5. In the course of any transaction involving the export of excess banknotes, the banks shall apply the following procedures:
Confirmation that the export will be carried out by the authorized bank or by one of the authorized banks to carry out the export business of the excess currency banknotes by the Central Bank of Egypt.
B- The volume of exports at a time must not exceed 100 million US dollars and its equivalent for all currencies in circulation.
C) Submit a statement indicating that a sufficient balance is available for the operational need other than the amounts to be exported.
D) Submit a statement indicating that the foreign currency banknotes to be exported are set aside and entirely to the bank's treasury.
E- Publication of the currencies to be exported on the Reuters bank page, including the components of this excess of currency types – without quantities – throughout the day before the application is filed at the Central Bank for export approval, provided that a copy of it is attached to the export approval application.
(F) The Bank shall submit to the banking sector of the Central Bank an export request at least one day before the date of export for approval.
G- The issuing bank recognizes its commitment to the entire export process by committing to adding value to its accounts with its correspondents abroad on the scheduled date.
H- The bank must insure the ticket to be exported with one of the insurance companies.
I- The need to respect the instructions of the Central Bank of Egypt on the banking system security policies and procedures issued in May 2018, and in particular the seventh point, which includes securing the transfer of funds between banks and various payment centers when transferring tickets to the airport.
J- The bank will inform the General Directorate of Foreign Operations of the banking sector at the Central Bank of the export approval by indicating to the customs authorities concerned the quantity exported, as well as a copy of their documents attesting that the bank has received the actual value of the notes denominated in foreign currency in the books of correspondents previously exported.
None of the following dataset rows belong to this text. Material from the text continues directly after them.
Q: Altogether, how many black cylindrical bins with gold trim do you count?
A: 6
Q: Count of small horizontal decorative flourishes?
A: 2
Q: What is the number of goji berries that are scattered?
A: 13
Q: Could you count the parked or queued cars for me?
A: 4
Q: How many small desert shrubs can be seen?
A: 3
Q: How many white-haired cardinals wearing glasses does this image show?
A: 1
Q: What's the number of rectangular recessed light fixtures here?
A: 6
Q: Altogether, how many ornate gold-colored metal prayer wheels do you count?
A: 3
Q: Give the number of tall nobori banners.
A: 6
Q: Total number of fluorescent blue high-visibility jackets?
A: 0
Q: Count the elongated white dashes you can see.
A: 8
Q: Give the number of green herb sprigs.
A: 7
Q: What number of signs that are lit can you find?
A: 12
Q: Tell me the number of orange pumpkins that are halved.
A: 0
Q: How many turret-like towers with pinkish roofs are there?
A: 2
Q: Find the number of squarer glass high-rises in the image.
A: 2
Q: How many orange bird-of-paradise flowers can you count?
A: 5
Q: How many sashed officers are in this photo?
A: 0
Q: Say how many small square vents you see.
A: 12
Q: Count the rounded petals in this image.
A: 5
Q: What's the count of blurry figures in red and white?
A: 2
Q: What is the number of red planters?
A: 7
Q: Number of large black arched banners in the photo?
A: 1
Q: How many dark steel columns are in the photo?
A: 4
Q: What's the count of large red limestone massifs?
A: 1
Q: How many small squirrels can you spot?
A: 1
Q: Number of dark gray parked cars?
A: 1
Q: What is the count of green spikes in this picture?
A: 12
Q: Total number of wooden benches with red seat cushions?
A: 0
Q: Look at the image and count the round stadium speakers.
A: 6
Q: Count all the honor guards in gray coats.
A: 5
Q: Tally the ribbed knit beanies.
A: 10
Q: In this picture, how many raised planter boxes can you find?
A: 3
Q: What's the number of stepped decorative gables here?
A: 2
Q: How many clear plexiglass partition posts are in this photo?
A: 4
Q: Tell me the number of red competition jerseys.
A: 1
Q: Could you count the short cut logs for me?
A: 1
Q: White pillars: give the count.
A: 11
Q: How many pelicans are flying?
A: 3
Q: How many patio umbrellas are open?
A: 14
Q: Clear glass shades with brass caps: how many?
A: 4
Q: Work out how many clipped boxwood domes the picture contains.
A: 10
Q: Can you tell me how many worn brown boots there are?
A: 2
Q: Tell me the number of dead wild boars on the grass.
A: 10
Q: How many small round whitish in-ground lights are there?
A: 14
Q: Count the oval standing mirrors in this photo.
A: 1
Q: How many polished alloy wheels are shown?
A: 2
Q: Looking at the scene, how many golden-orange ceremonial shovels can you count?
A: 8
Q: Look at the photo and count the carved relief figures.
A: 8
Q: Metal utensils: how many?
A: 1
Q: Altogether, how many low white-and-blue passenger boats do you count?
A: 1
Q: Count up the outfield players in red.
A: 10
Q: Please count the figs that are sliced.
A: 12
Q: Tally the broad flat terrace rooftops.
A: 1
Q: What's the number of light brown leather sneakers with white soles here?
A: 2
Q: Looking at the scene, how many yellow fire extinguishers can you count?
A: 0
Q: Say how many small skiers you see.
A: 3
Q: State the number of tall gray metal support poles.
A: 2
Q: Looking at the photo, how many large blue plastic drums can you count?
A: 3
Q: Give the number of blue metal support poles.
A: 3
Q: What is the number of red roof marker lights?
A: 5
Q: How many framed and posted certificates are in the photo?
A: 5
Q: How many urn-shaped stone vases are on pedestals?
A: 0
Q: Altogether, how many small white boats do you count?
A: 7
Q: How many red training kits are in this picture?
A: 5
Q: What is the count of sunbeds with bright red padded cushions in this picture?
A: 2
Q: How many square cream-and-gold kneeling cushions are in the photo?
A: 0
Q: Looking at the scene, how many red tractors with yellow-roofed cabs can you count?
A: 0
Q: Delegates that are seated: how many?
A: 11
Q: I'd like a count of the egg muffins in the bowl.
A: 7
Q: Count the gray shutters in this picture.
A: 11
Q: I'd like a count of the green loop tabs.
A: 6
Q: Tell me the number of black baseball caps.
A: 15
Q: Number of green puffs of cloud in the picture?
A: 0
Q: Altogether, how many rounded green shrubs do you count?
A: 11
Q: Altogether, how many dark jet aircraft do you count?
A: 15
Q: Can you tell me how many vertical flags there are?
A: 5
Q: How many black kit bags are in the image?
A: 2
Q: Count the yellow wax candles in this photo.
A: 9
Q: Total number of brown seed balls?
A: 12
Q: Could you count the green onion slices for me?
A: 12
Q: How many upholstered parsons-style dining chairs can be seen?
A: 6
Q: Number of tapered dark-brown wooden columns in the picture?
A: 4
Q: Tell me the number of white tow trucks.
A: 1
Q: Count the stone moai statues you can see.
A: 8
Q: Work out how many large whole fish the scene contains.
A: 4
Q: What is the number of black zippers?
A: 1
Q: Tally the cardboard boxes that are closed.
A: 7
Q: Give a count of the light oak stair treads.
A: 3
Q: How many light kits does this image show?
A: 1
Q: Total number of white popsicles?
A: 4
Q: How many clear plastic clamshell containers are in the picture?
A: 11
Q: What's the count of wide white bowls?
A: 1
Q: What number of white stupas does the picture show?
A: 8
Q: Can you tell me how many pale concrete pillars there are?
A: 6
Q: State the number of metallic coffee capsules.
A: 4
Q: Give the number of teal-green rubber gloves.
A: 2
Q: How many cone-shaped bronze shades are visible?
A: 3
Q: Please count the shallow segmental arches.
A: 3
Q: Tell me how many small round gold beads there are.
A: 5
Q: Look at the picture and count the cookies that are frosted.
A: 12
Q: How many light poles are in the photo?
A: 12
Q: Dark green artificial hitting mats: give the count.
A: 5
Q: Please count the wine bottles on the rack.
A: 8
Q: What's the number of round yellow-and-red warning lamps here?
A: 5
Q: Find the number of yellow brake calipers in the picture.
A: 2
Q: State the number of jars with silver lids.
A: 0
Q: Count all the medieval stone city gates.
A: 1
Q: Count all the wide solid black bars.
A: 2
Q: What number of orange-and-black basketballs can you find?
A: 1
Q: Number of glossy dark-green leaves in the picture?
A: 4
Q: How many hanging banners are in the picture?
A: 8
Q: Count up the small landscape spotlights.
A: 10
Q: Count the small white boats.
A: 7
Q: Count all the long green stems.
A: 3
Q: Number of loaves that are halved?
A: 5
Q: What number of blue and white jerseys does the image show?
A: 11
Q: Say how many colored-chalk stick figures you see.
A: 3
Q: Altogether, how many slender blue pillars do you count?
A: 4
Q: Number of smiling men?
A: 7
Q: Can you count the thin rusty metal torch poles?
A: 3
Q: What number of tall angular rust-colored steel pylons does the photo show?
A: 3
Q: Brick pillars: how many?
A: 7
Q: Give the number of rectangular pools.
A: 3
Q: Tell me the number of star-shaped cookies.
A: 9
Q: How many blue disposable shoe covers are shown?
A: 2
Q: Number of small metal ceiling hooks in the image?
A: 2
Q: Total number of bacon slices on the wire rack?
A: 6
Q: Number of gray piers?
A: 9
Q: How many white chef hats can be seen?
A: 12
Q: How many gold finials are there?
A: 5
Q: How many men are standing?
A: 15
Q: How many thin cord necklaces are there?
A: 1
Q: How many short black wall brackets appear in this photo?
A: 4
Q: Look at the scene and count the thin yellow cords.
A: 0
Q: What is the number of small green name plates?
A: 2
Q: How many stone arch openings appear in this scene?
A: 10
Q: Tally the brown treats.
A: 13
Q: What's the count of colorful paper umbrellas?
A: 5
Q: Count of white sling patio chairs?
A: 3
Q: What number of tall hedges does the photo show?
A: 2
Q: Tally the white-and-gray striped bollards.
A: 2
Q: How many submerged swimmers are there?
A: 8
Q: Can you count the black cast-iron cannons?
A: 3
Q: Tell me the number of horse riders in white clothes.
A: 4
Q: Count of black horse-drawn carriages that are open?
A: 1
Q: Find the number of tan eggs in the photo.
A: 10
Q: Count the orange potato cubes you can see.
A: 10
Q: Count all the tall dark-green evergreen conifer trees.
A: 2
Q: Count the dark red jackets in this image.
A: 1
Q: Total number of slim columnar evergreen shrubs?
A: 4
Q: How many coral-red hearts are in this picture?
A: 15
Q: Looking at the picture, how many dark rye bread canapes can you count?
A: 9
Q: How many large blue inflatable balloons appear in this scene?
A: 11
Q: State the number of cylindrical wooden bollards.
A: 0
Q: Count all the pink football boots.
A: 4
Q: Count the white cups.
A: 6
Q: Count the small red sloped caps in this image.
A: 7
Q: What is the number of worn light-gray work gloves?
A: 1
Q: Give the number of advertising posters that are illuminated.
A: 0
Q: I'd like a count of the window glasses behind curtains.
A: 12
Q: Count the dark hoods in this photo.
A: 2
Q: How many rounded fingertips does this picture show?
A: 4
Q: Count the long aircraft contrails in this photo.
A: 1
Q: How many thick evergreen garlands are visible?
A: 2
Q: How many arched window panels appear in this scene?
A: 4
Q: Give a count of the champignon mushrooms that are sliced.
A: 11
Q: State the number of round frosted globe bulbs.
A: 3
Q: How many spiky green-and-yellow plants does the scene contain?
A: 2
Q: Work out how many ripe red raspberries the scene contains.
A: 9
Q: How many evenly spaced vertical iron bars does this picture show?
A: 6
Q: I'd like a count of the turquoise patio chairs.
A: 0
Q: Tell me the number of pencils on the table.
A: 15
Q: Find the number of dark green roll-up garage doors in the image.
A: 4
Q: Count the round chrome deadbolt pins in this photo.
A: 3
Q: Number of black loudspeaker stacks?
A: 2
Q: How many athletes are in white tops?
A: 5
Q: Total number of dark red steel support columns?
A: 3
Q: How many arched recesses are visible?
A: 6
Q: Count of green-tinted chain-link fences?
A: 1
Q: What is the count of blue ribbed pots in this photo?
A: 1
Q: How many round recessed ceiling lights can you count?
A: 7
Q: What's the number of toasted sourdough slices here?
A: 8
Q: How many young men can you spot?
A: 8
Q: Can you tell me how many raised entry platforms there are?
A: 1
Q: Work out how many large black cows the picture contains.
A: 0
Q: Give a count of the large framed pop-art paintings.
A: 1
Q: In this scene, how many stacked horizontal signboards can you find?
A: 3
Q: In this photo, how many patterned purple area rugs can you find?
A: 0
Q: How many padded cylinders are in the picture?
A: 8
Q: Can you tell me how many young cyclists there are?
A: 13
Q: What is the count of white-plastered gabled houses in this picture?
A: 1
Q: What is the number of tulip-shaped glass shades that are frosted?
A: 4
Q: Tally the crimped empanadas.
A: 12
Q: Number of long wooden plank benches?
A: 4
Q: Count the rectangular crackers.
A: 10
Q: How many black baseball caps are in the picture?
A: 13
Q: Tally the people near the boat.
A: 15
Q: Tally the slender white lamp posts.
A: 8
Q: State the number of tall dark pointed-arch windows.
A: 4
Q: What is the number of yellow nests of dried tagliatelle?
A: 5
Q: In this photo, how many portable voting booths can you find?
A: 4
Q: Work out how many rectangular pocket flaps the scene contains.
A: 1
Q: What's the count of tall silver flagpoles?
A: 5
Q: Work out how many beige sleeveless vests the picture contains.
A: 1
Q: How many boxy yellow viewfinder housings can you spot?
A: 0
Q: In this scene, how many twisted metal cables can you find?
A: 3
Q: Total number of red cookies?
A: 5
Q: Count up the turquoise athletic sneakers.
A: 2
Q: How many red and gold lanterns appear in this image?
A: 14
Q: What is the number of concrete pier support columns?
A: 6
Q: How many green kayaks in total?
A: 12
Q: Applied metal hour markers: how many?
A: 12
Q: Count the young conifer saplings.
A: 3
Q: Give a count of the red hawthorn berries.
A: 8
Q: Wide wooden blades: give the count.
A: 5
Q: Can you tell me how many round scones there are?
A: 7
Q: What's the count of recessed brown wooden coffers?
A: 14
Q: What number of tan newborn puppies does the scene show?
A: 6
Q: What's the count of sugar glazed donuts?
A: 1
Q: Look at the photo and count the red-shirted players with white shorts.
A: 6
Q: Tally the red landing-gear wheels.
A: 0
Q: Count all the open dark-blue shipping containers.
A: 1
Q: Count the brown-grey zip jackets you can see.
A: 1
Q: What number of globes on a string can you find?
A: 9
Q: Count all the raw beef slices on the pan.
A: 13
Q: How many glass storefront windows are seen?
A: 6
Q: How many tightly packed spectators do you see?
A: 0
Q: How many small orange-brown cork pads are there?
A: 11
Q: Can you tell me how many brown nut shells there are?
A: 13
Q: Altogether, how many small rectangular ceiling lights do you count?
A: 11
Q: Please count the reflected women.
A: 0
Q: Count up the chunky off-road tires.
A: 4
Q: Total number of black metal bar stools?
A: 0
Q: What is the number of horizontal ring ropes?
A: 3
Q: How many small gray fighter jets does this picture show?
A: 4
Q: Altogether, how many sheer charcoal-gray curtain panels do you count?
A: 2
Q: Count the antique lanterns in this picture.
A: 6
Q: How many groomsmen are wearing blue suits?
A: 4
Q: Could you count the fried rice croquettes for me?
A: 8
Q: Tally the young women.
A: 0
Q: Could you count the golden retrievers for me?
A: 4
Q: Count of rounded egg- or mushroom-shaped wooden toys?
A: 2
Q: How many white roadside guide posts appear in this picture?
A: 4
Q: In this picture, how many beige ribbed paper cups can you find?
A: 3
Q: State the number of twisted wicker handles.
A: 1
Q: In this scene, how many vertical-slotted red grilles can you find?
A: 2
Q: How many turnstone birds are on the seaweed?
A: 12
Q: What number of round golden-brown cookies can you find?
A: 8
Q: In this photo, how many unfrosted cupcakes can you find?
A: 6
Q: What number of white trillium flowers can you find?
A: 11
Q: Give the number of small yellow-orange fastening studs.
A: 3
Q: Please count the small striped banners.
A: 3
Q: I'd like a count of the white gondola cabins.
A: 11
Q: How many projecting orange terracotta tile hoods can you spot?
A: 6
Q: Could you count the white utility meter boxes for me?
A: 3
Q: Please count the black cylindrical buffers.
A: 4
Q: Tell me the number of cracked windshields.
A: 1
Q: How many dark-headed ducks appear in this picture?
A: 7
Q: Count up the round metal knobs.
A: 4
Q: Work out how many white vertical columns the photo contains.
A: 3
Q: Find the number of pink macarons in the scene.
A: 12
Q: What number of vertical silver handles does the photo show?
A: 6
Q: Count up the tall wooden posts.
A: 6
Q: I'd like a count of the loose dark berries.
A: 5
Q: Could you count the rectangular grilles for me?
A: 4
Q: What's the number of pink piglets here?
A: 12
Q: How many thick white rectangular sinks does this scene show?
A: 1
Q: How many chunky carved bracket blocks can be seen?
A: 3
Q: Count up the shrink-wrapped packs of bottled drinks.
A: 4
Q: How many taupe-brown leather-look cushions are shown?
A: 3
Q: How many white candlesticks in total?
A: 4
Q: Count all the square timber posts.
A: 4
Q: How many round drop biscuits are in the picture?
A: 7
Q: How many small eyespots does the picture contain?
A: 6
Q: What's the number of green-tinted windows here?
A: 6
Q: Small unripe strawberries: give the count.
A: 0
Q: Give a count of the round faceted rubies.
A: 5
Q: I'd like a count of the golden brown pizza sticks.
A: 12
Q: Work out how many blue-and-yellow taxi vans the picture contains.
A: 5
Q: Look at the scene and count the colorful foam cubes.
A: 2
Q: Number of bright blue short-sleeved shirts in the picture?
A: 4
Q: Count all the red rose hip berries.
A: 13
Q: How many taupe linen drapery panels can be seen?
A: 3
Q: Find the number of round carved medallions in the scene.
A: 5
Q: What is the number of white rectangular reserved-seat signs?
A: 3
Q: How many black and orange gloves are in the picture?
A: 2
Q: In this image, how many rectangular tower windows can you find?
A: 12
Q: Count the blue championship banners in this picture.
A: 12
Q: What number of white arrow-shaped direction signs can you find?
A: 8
The exchange rate and the due date must not be later than ten days from the date of export.

6. The Central Bank of Egypt has the right to revoke the export license of currency banknotes at any time without giving any reason.

7. For foreign currency notes that are not part of the exchange rate of the Central Bank of Egypt, banks are permitted to use the relevant foreign companies in the field of foreign currency banknotes. shipment / export and import, provided that the volume of the transaction does not exceed the equivalent of 10 million US dollars and is not less than the equivalent. US $ 2 million, and each transaction is presented separately to the Central Bank – Banking Sector – for review and approval.